JPS63242496A - Manufacture of flux cored wire for welding - Google Patents

Abstract

PURPOSE:To obtain a flux cored wire in small diameter and long size of good quality without any opening seam by executing the cold rolling of an intermediate stock obtd. by hot rolling a base pipe inserting a metal core pipe made by packing a flux. CONSTITUTION:The metal base pipe 2 and metal core pipe 3 are respectively prepd. in advance to insert the core pipe 3 packing a flux 5 into the base pipe 2. A starting stock 1 fixing the tip of the core pipe 3 to the tip of the base pipe 2 is then prepd. And, the base pipe 3 part of the starting stock 1 is hot rolled from the tip part to make an intermediate stock 6 and the intermediate stock 6 is then cold-rolled to obtain the aiming flux cored wire for welding. Said base pipe 2 should be of no opening seam like a seamless pipe, resistance welding pipe, etc., but the core pipe 3 may have an opening seam.

Description

[Detailed Description of the Invention] (Industrial Application Field) This invention relates to a method for manufacturing a flux-cored wire for welding, and in particular, a method for manufacturing a flux-cored wire for welding, in particular, a method in which a flux-filled metal sheath is closed in the circumferential direction (no open joints). The present invention relates to a method of manufacturing a flux-cored wire for welding.

(Prior Art) Welding flux-cored wires are widely used in automatic or semi-automatic arc welding. Flux-cored wire has a tubular metal jacket filled with powdery flux made of alloy components, deoxidizers, etc.

One method for producing flux-cored wire is to fill a U-shaped thin metal plate with flux, and then shape the U-shaped metal sheet into a 0-shape. (For example, JP-A No. 5
0-122439). In the flux-cored wire manufactured by this method, the seams between the thin plates remain as voids extending along the longitudinal direction of the wire. For this reason,
There are problems such as moisture and lubricant entering the flux, leakage of flux, and deterioration of wire feedability due to the anisotropy of the outer skin cross section.

As a solution to this problem, there is a flux-cored wire in which the joints are welded.

(For example, see Japanese Unexamined Patent Publication No. 109040/1983).

However, this flux-cored wire has a problem in that the flux deteriorates due to welding heat during welding.

Furthermore, JP-A-61-126994 discloses a method of preparing a starting material by filling holes in a steel ingot in advance with flux, and manufacturing a flux-cored wire by hot rolling and cold rolling this starting material.
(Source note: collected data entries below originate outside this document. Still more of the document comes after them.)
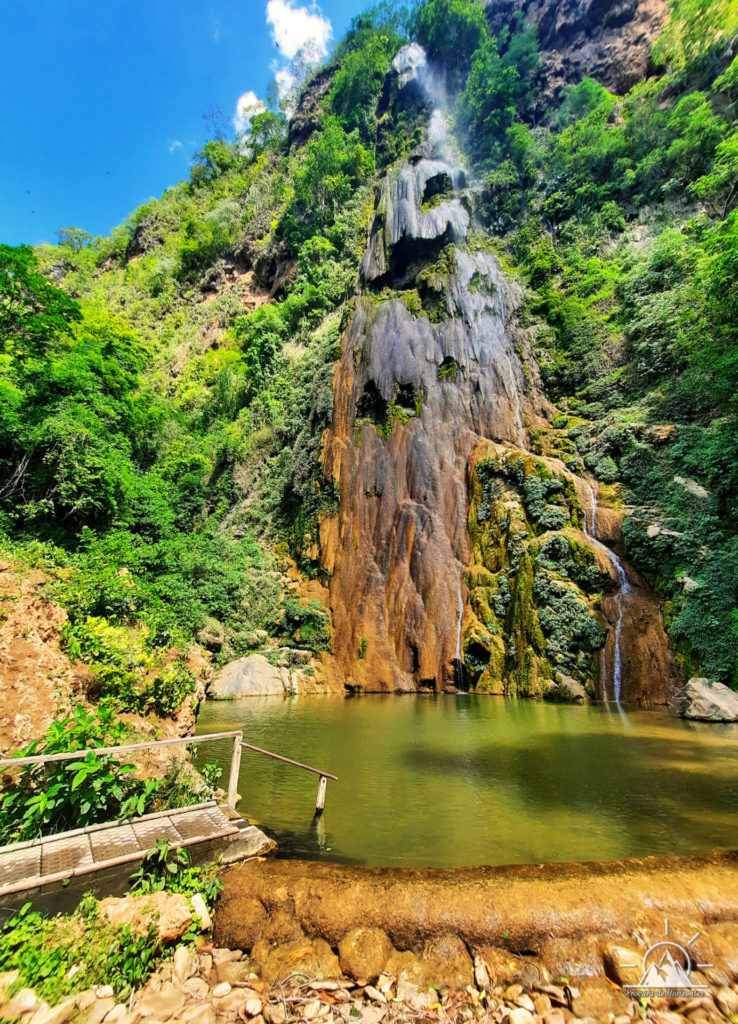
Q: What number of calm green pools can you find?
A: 1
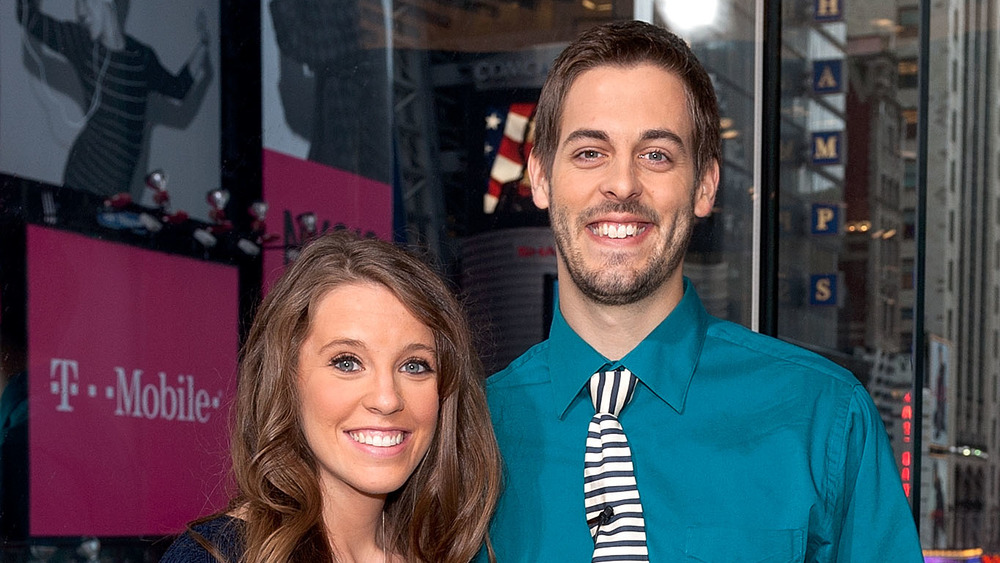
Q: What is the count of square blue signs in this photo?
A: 5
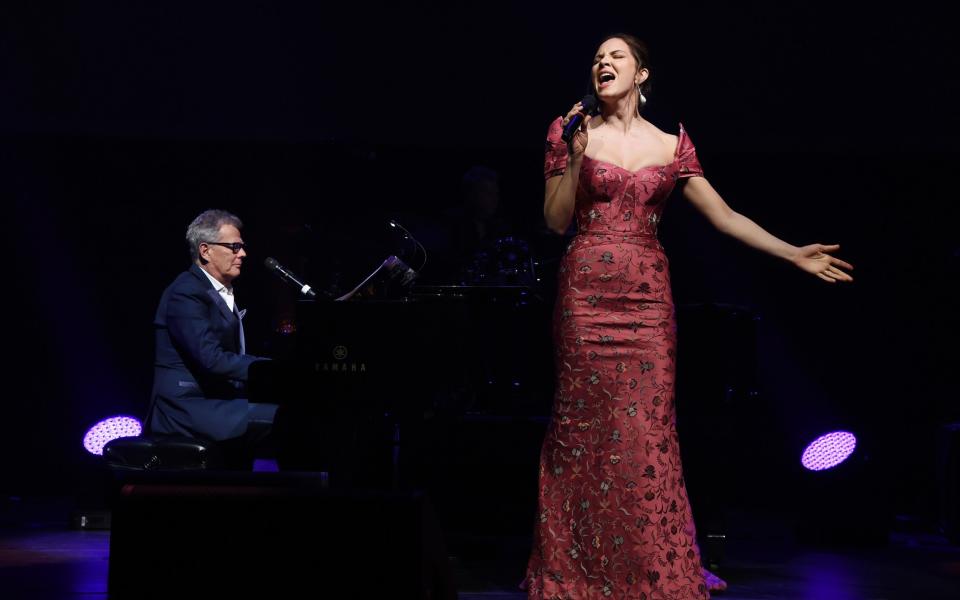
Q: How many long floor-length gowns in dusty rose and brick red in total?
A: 1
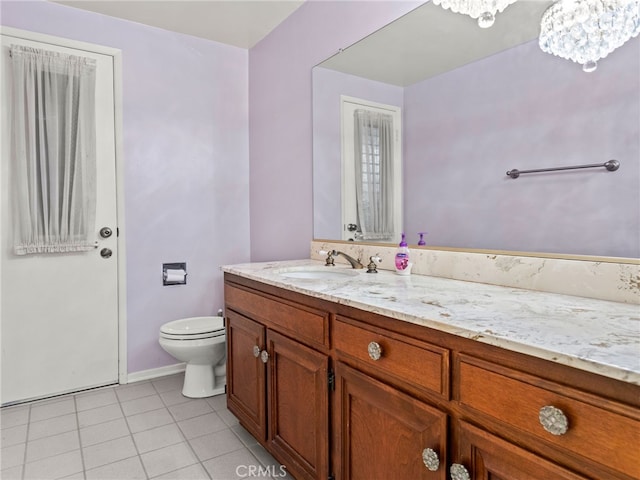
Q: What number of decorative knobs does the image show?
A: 6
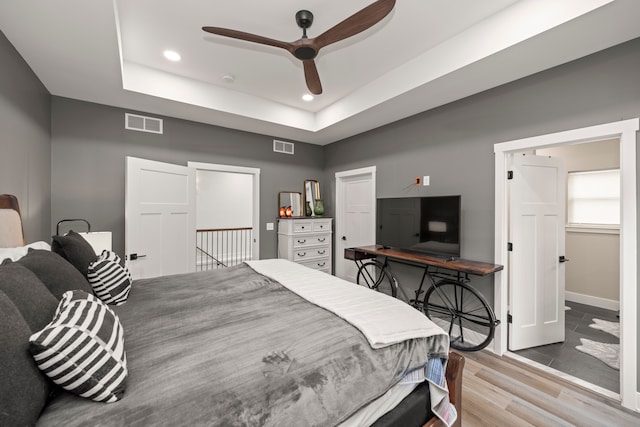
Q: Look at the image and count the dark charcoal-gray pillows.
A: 4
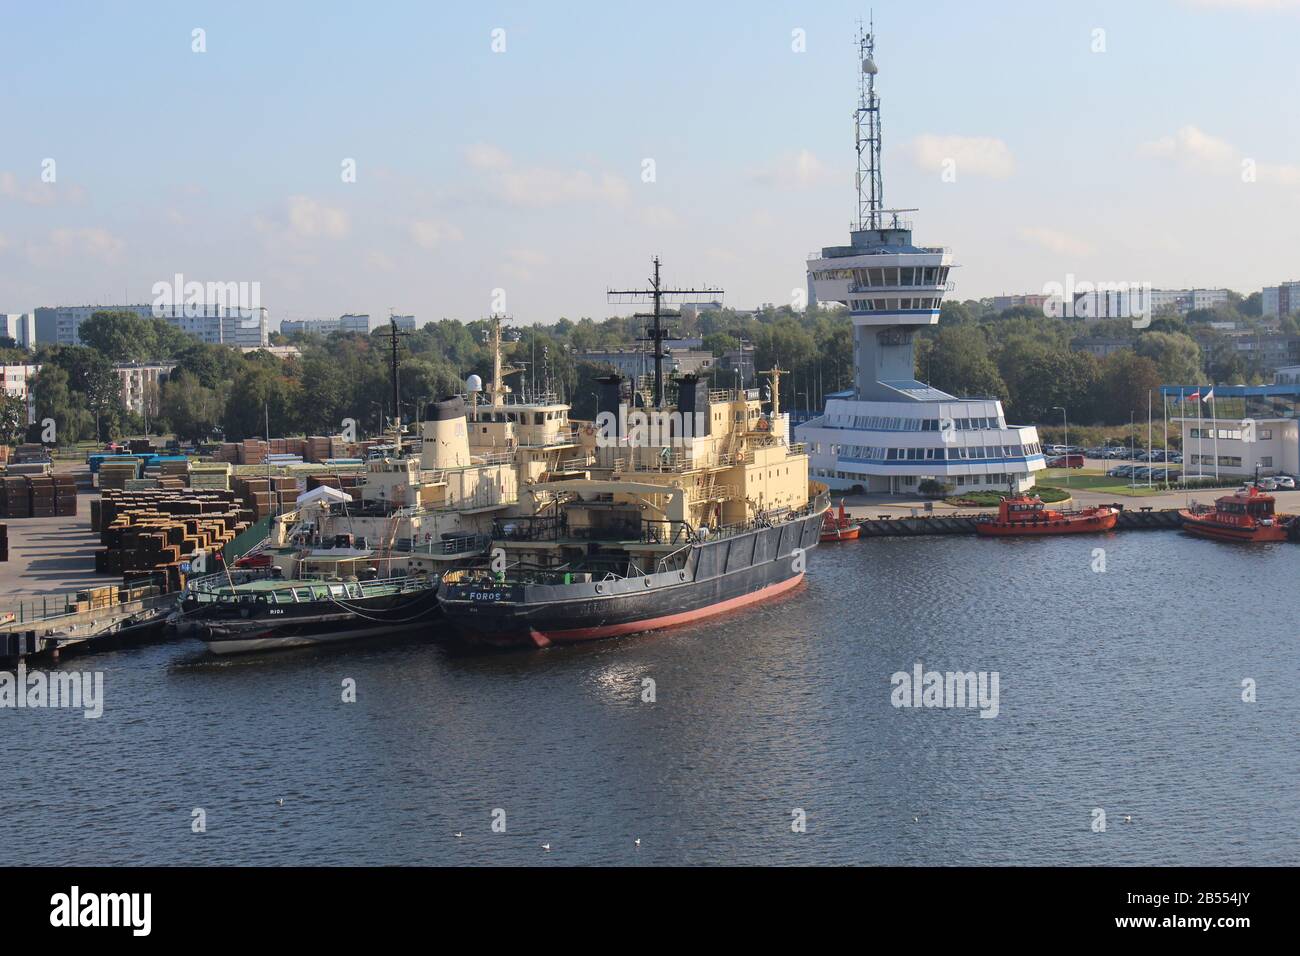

Disclosed.

Flux-cored wires manufactured in this manner do not have open seams and the manufacturing process does not involve welding, so the problems described above do not occur.

(Problems to be Solved by the Invention) However, in the manufacturing method disclosed in the above-mentioned Japanese Patent Application Laid-Open No. 61-1.26994, it is impossible to make uniform holes in the center of the cross section over the entire length of the steel ingot. ■ It is difficult to fill the holes in the steel ingot uniformly over the entire length, causing variations in the flux filling rate at the product stage. ■ Filling the holes in the steel ingot with flux Therefore, the range of adjustment of the filling rate is small, which is disadvantageous when manufacturing flux-cored wires with different filling rates. For these reasons, the conventional method described above was not satisfactory in terms of both production and product quality.

Therefore, the present invention aims to provide a method for producing a flux-cored wire that has no open joints and can produce a long, small-diameter flux-cored wire of good quality.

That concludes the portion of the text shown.